**** GIVEN RECORDS
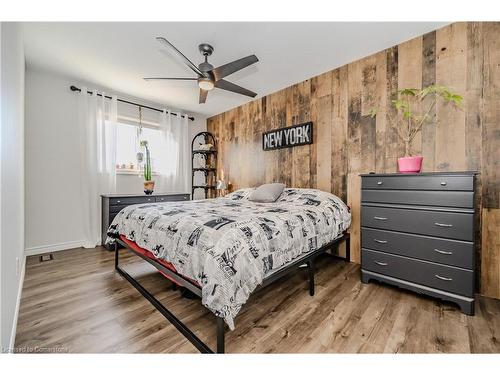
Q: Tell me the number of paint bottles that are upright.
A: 0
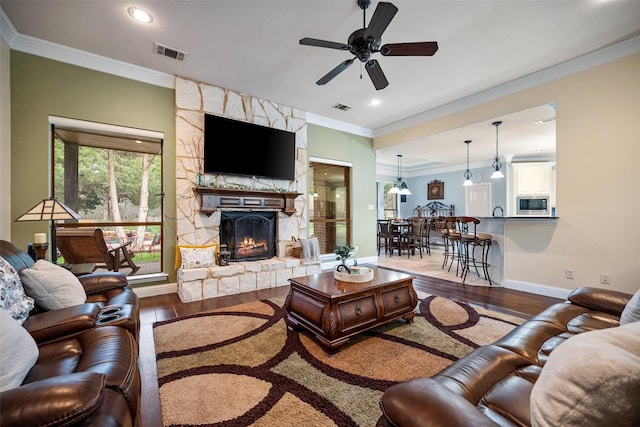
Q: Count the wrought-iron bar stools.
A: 3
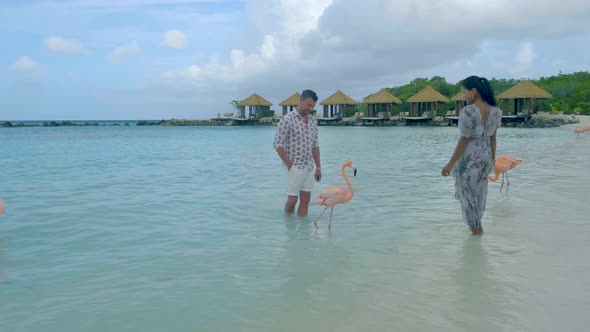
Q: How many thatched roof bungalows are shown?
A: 7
********
**WHAT IS REQUIRED:**
What the answer needs is every record above, exactly as written, and no pictures.

**RESULT FOR THIS TASK:**
Q: Tell me the number of paint bottles that are upright.
A: 0
Q: Count the wrought-iron bar stools.
A: 3
Q: How many thatched roof bungalows are shown?
A: 7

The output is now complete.